<Review by: Sailesh Ghelani>

Directed by Anand Gandhi. Starring Aida El-Kashef, Sohum Shah, Neeraj Kabi, Vinay Shukla, Sameer Khurana, Vipul Binjola, Faraz Khan

Rave reviews and twitter-fare abounded about this film and two weeks after its release I decided to go watch it. I realised that nowadays any film that is different from what we’ve been used to in ‘Bollywood’ ultimately gets those coveted 5 stars.

Not to say that Ship of Theseus (the name has something to do with Greek mythology but I won’t get into all that) doesn’t deserve some acclaim. The three stories that ultimately culminate in one slightly anti-climactic but tender finale are all wonderfully shot, have immense depth of emotion, a little bit of comic relief and some wonderful performances. Do note that it’s in a mix of English and Hindi with subtitling.

There’s the story about a blind girl called Aaliya (Aida El-Kashef) who is a relatively successful photographer up until she gets a cornea transplant and can see again.

Then you have the Jain monk Maitreya (Neeraj Kabi) who believes in the sanctity of all life and is waging a court case against animal testing while simultaneously battling a life-threatening illness with a cure that conflicts with his own steadfast beliefs.

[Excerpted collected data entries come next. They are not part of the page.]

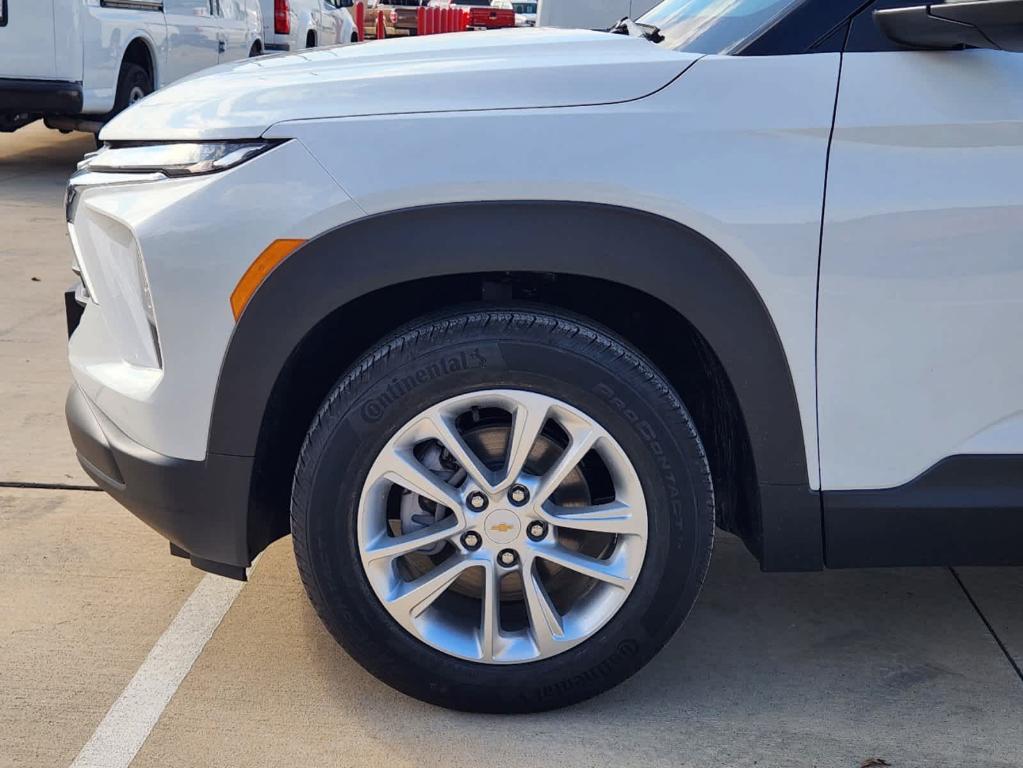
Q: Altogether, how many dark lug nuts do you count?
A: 5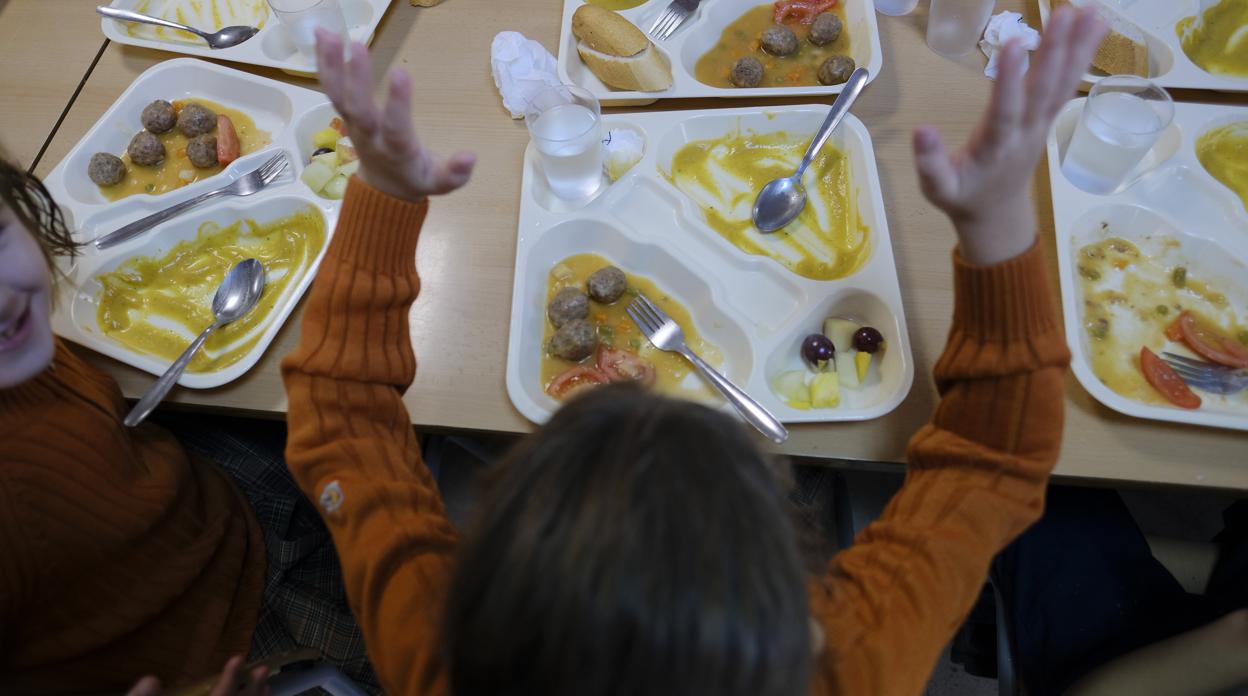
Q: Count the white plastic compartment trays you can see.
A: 6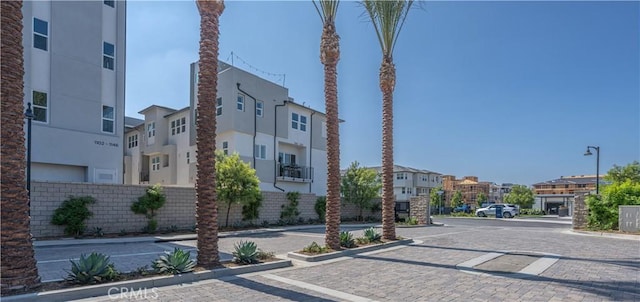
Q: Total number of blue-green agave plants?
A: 5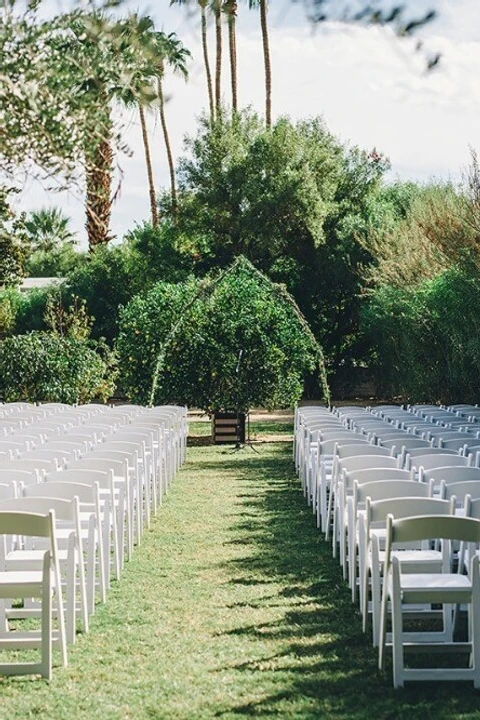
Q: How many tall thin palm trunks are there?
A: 6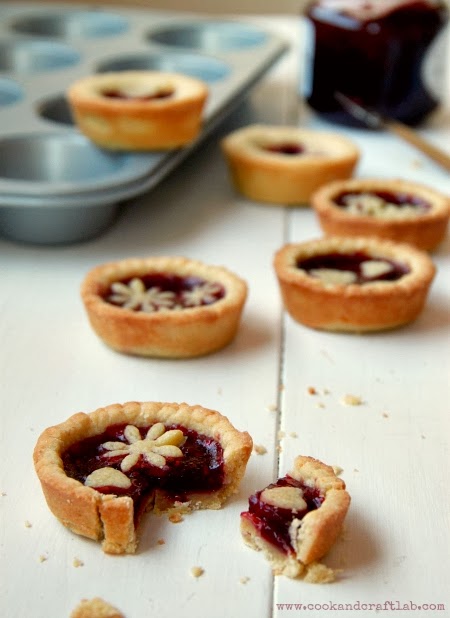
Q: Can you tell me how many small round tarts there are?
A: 6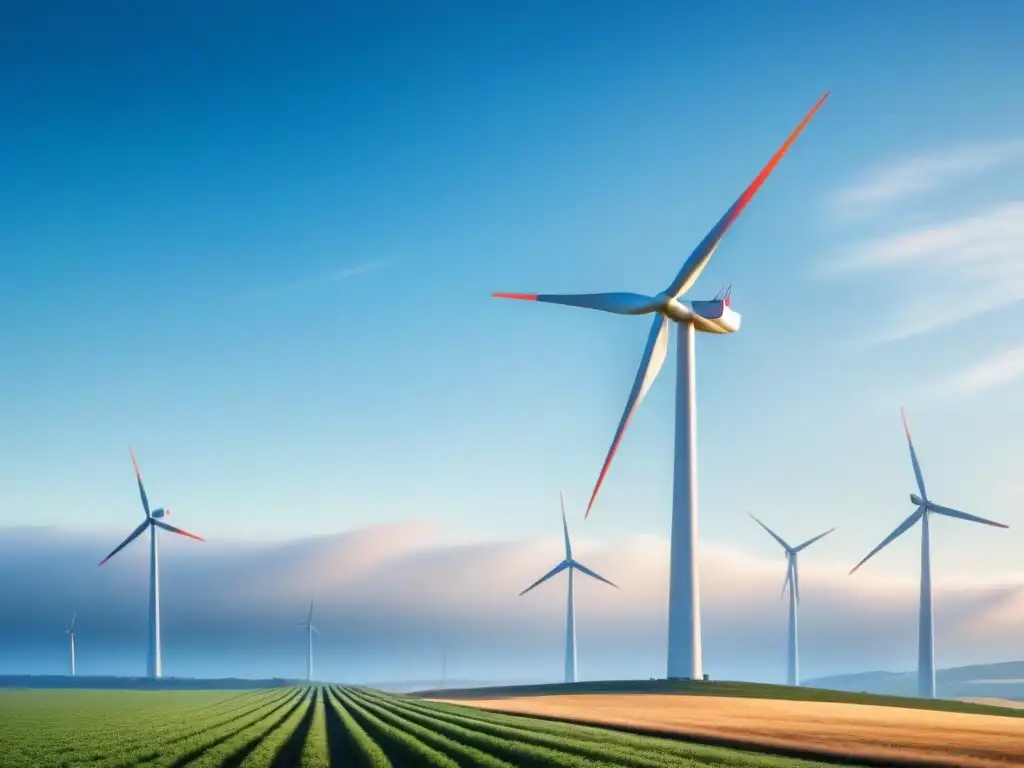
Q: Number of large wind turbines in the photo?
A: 5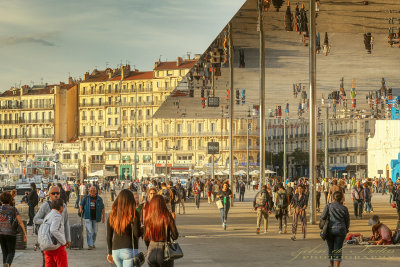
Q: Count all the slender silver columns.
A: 3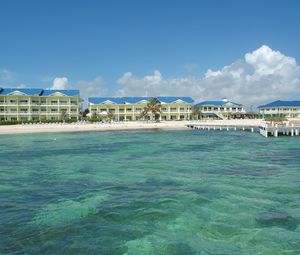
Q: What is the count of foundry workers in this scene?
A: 0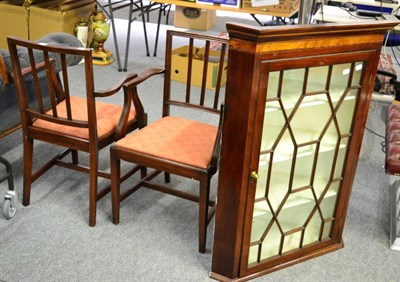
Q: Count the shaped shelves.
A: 3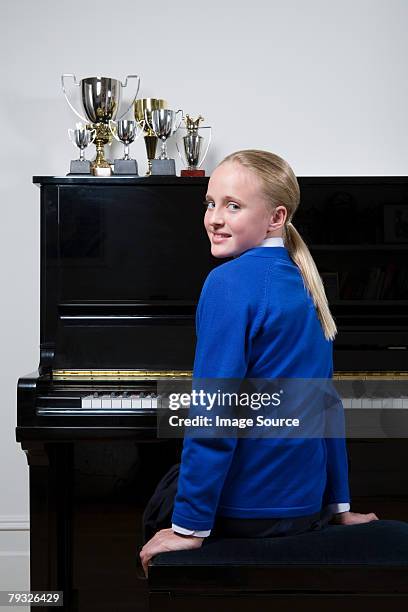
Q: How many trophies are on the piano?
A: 6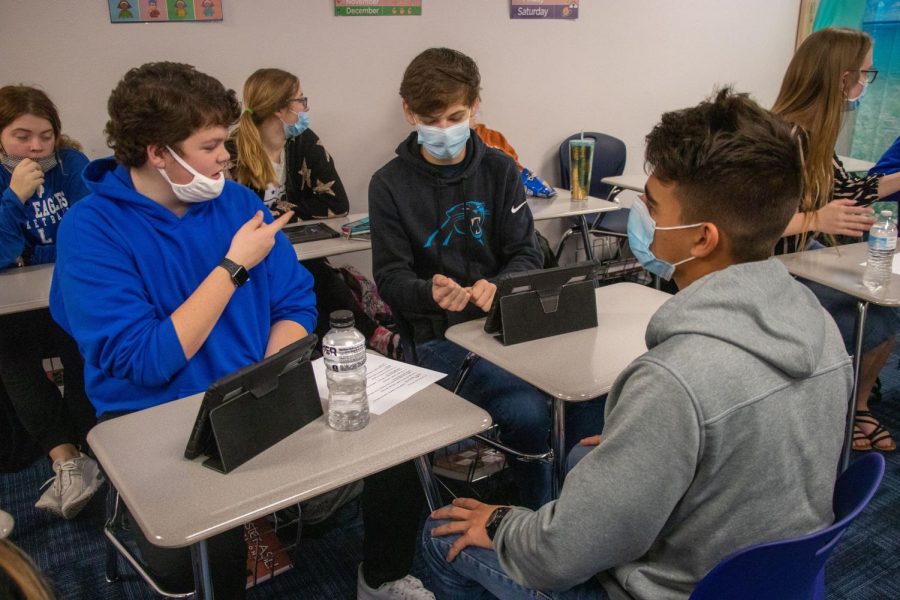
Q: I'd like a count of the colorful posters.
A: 3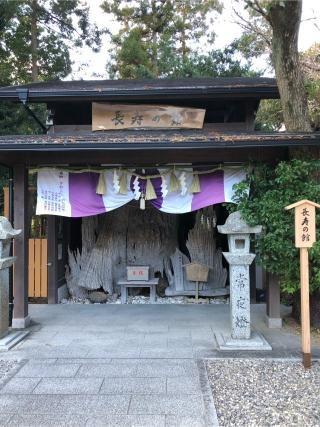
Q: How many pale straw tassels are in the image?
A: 5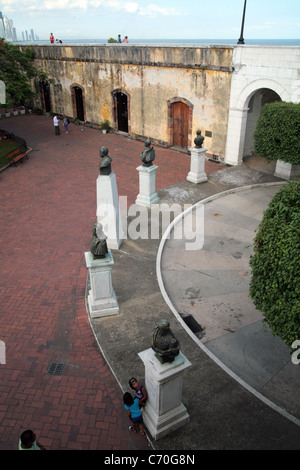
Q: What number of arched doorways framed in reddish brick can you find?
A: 4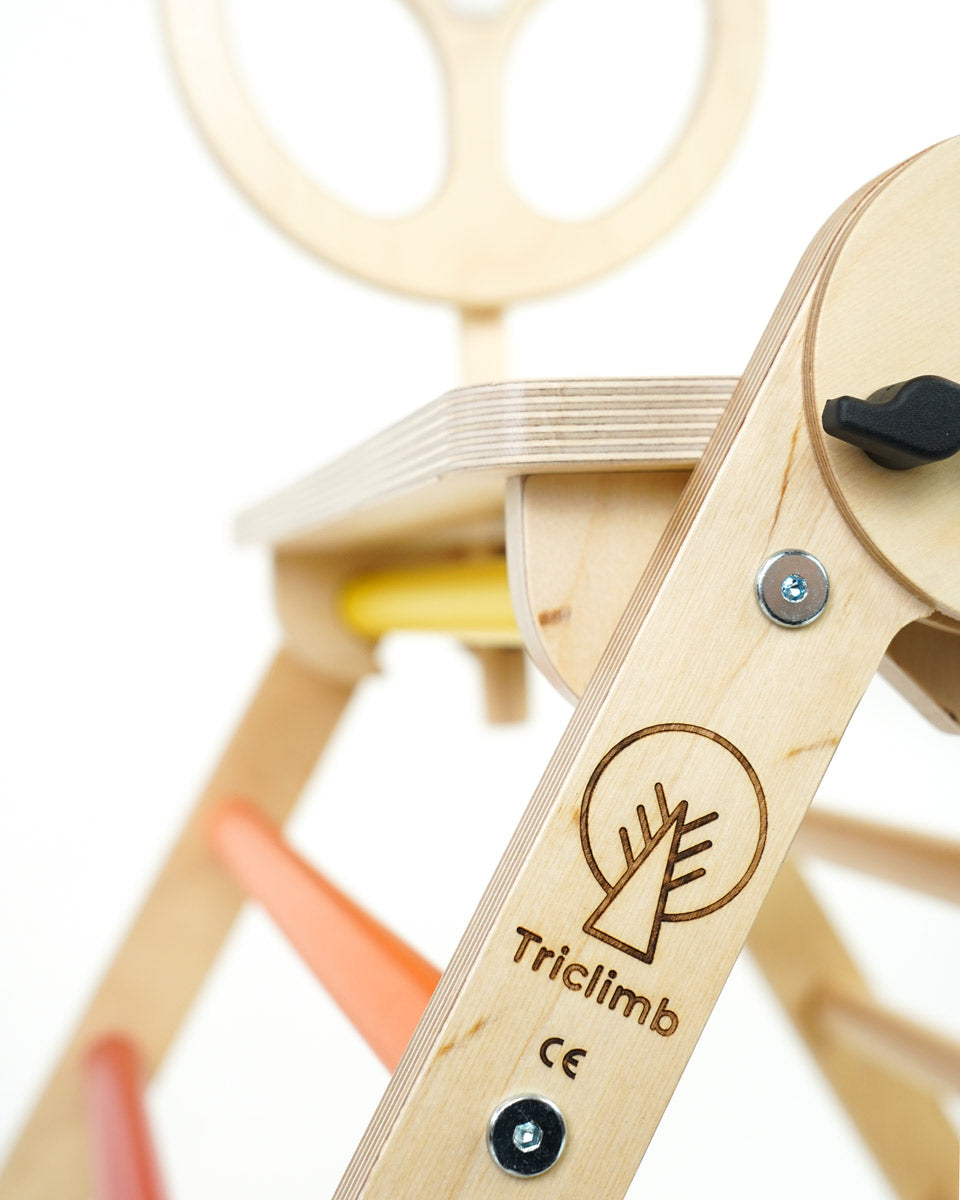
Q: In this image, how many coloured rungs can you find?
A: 3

And lastly there’s the tale of a kidney transplant recipient called Navin (Sohum Shah) who must help out a labourer whose kidney was stolen during an appendix operation. By this story you’ve realised the link is organ transplants and donations.  It’s not something that is hammered home but subtly woven into the plots of each tale.

Director Anand Gandhi has been criticised a tad after the overwhelming reception he got for the film. Someone found that his first tale, of the blind girl, was suspiciously similar to a short student film called Bereft of Colours (watch that here) in which a blind painter gets to see again and then loses her talent. A scene from this film is undeniably similar to the one in Ship of Theseus. Except that Ship of Theseus does it so much better.

And you know, I say that if you’re going to plagiarise and you do it better than the original then more power to you. In our country, where after spending millions on a Hindi film that has copied some Hollywood blockbuster we still manage to make a mess of the movie, we should be grateful for films where a little ‘inspiration’ is taken a long way.


Yes, Ship of Theseus is artsy. But the fixed camera moments on a bunch of green foliage swaying in the wind to some artsy music aren’t that long. The stories all hold up. Neeraj Kabi as the Jain monk is wonderful and his story seems to be the sturdiest of the three.

Two weeks on (I caught it late) and the film is still playing in theatres and the seats were half-full. Admittedly, some of the seats had bums shifting in them at points: people getting a bit bored or restless. Some expecting it to be a ‘proper’ film and not just three short stories. Some expecting there to be a ship of some sort manned by beefy Spartans. They’ll have to wait for the new 300: Rise of an Empire movie I guess.

You can choose to see many things in Ship of Theseus: the dignity in donating organs, the cycle of life, the recyclability of life, the connection of all things (May The Force Be With You-type stuff), being compassionate towards animals, conflicts with our own personal beliefs and how extremist views – even with the right intentions – can sometimes actually be detrimental.

But at the end of the movie, you come out and all you can think of is: should I pledge my organs for donation? And then you wonder if it isn’t just a very long promo for organ donation that you just watched. I don’t know. It’s certainly a nice film, just not as great as the twitterati (includes everyone with a healthy tweet count nowadays!) would have you believe. But then they’re used to awful films and are easily ‘wowed’!